- _EXERCISE OBJECTIVE_
With the pictures removed, please write out every line below exactly as given.

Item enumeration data

============

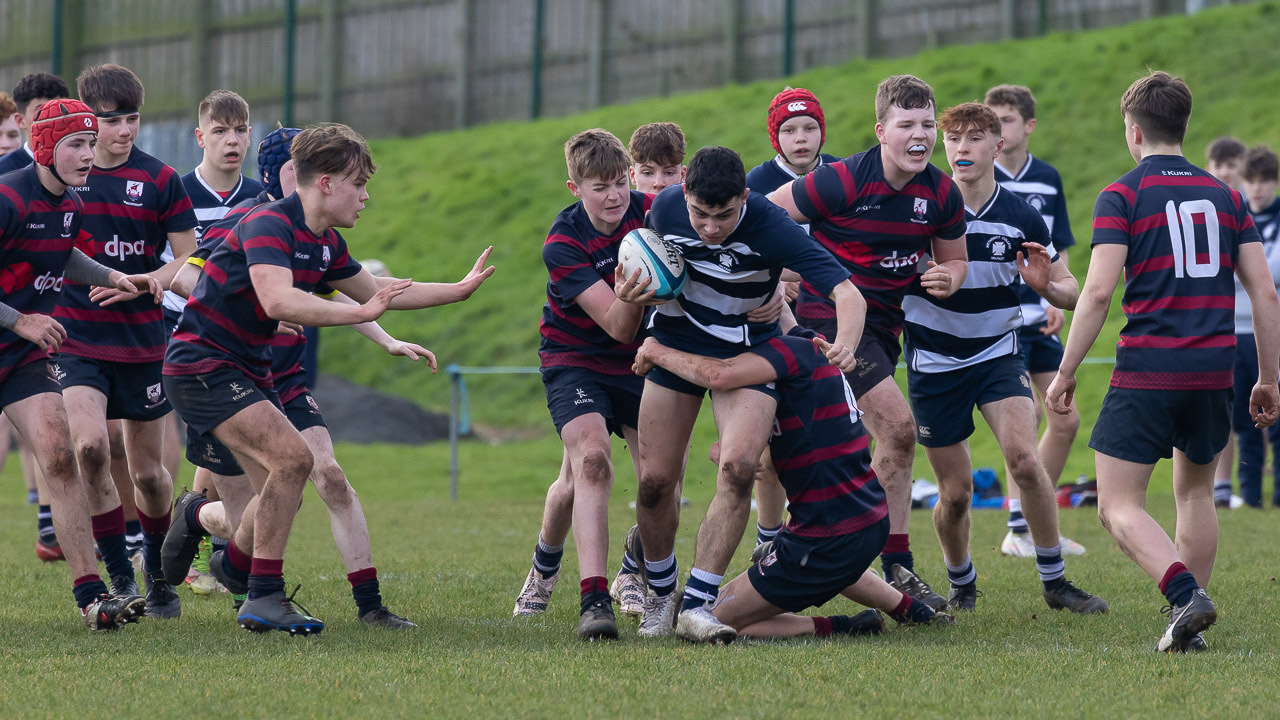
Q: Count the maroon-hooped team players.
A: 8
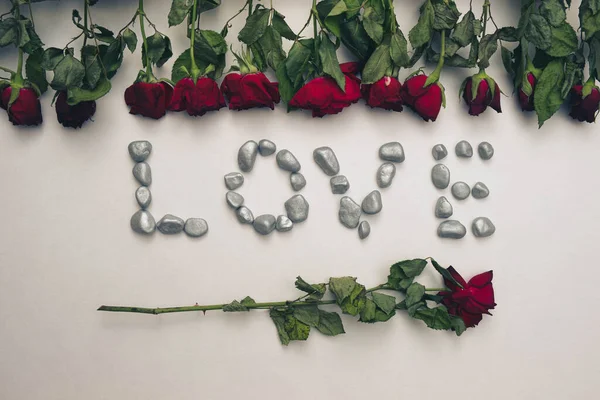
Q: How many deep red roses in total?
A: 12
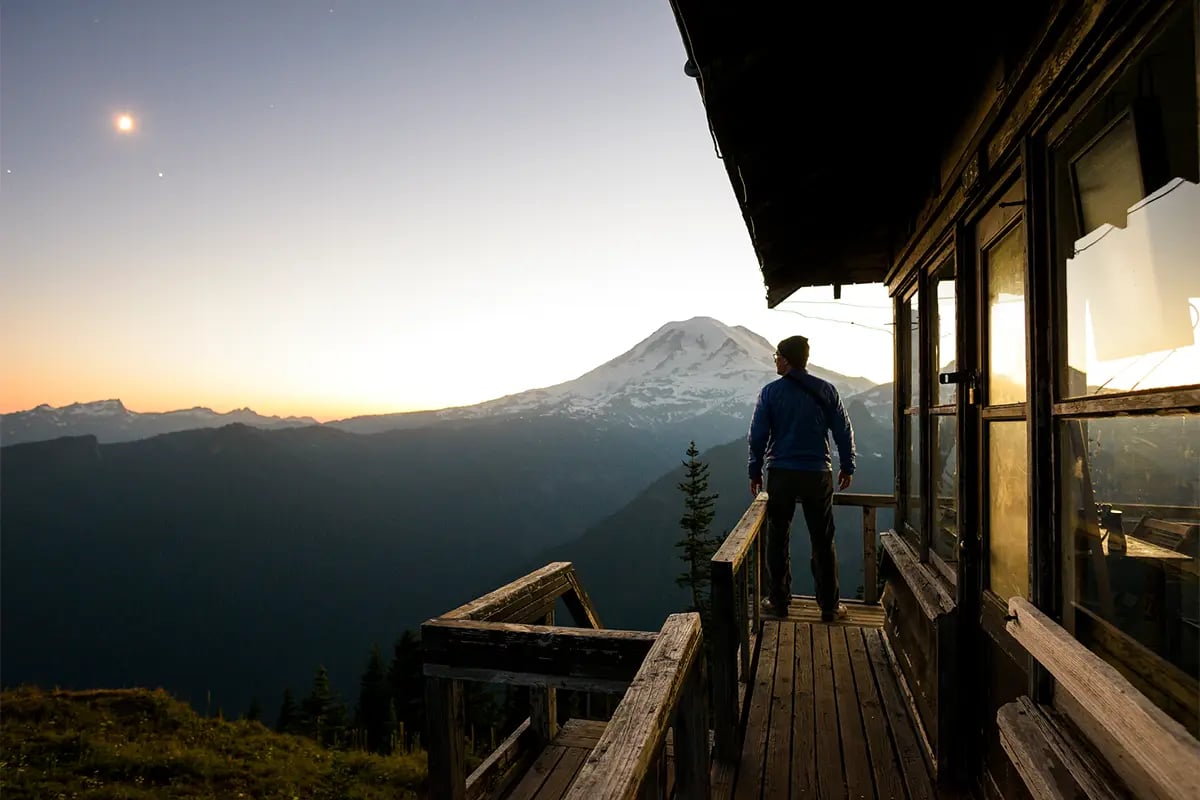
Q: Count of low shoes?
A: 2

============

- _WORKED SOLUTION_
Q: Count the maroon-hooped team players.
A: 8
Q: How many deep red roses in total?
A: 12
Q: Count of low shoes?
A: 2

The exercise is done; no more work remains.